Disabled Peoples’ International and People Affected by Leprosy

Most people think Leprosy is just a health and not a disability issue. Nevertheless, there is a significant population that has disability due to Leprosy and consequentially they face grave barriers in effective participation in society. To make the situation worse, there are discriminatory laws that prevent people affected by Leprosy from participating on an equal basis in society, and yet they are not well represented in the disability rights movement, nationally and globally.

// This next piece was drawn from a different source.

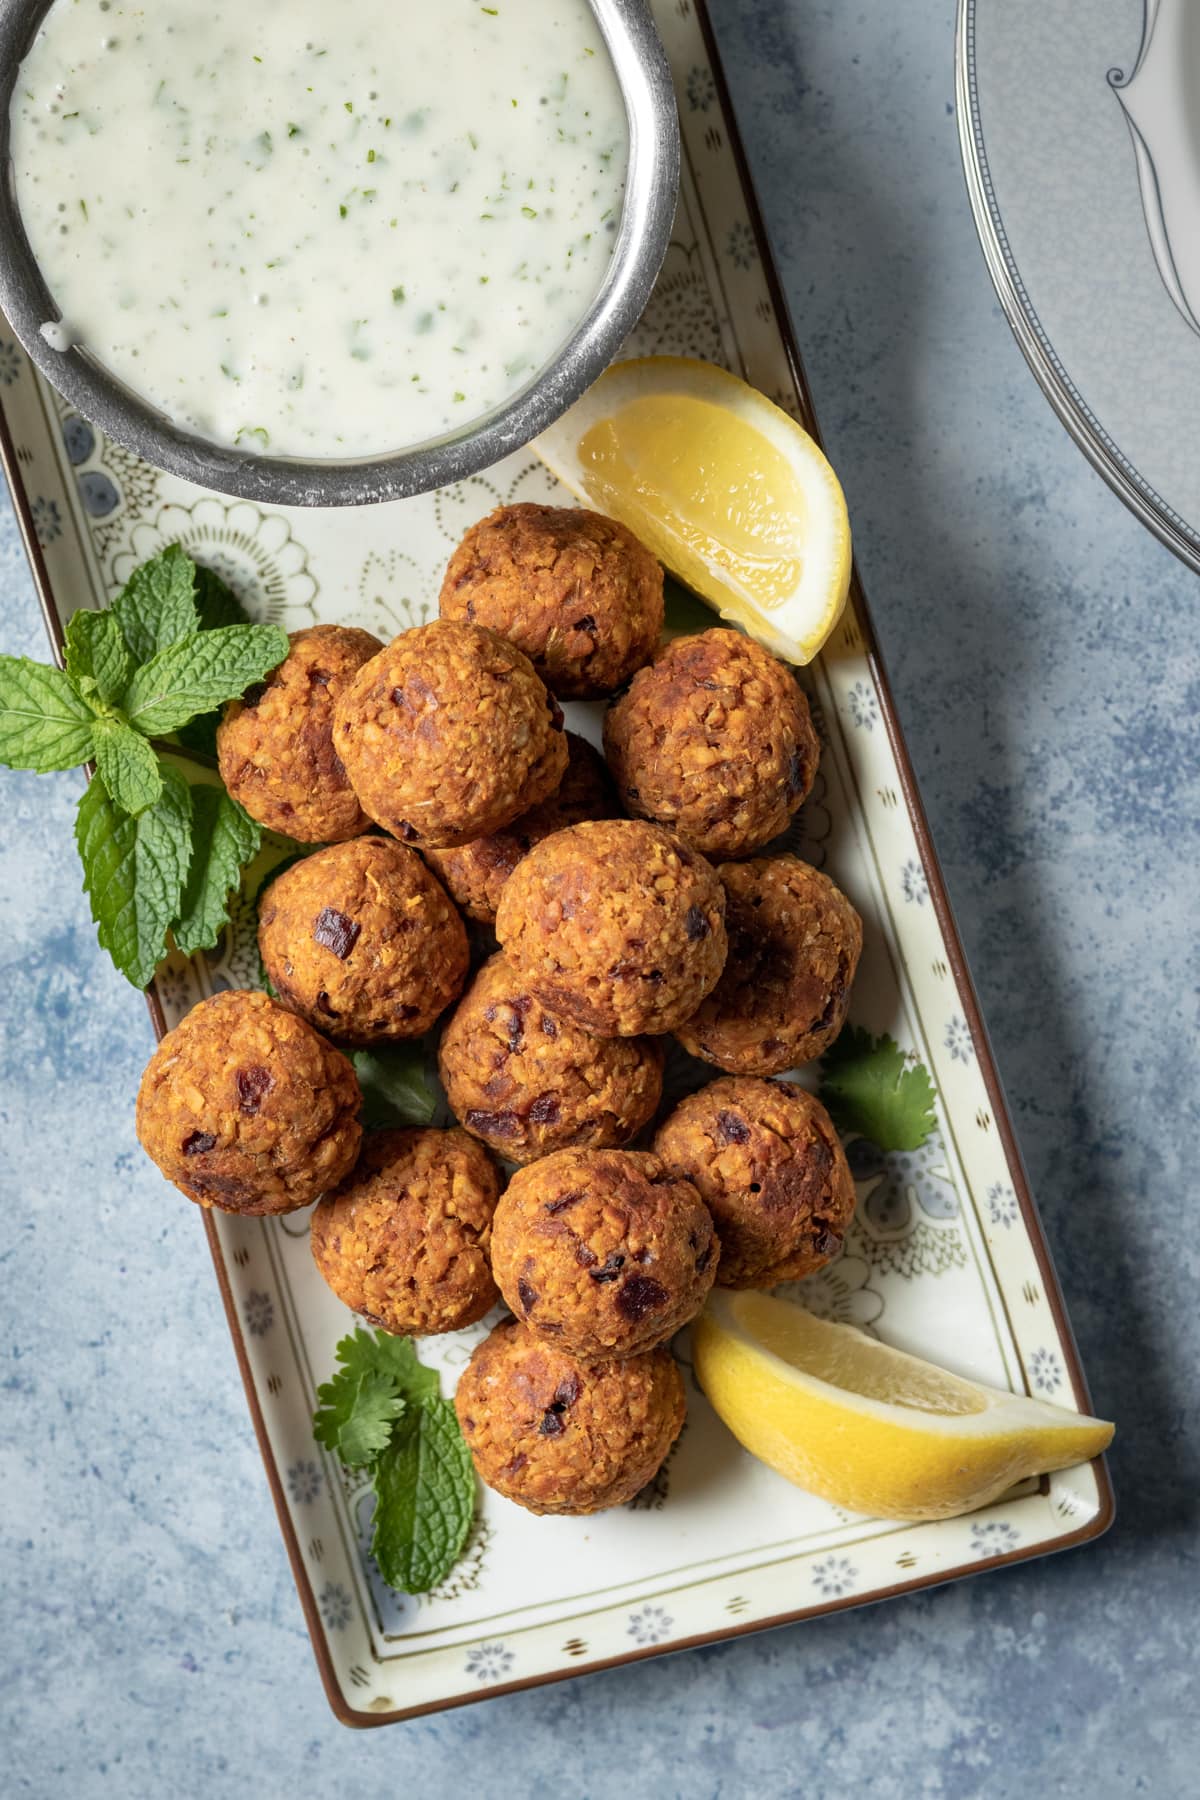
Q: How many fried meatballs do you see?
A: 14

Disabled Peoples’ International (DPI), the only cross-disability organization in the world, thus aims to include people affected by Leprosy in the disability movement and aims for inclusion of person’s affected by Leprosy in DPI from the 22 high prevalent countries. DPI also hopes to create greater awareness and visibility about issues of persons affected by Leprosy amongst the larger national and international disability movement. Disabled Peoples’ International (DPI) has members and associates in 20 out of the 22 countries with high prevalence of Leprosy.

The Nippon Foundation

The Nippon Foundation of Tokyo, Japan, is one of the most esteemed non-profit organizations in the world, supporting organizations and governments in achieving the basic human rights, and promotes development of the human resources needed to guide our world to a better future.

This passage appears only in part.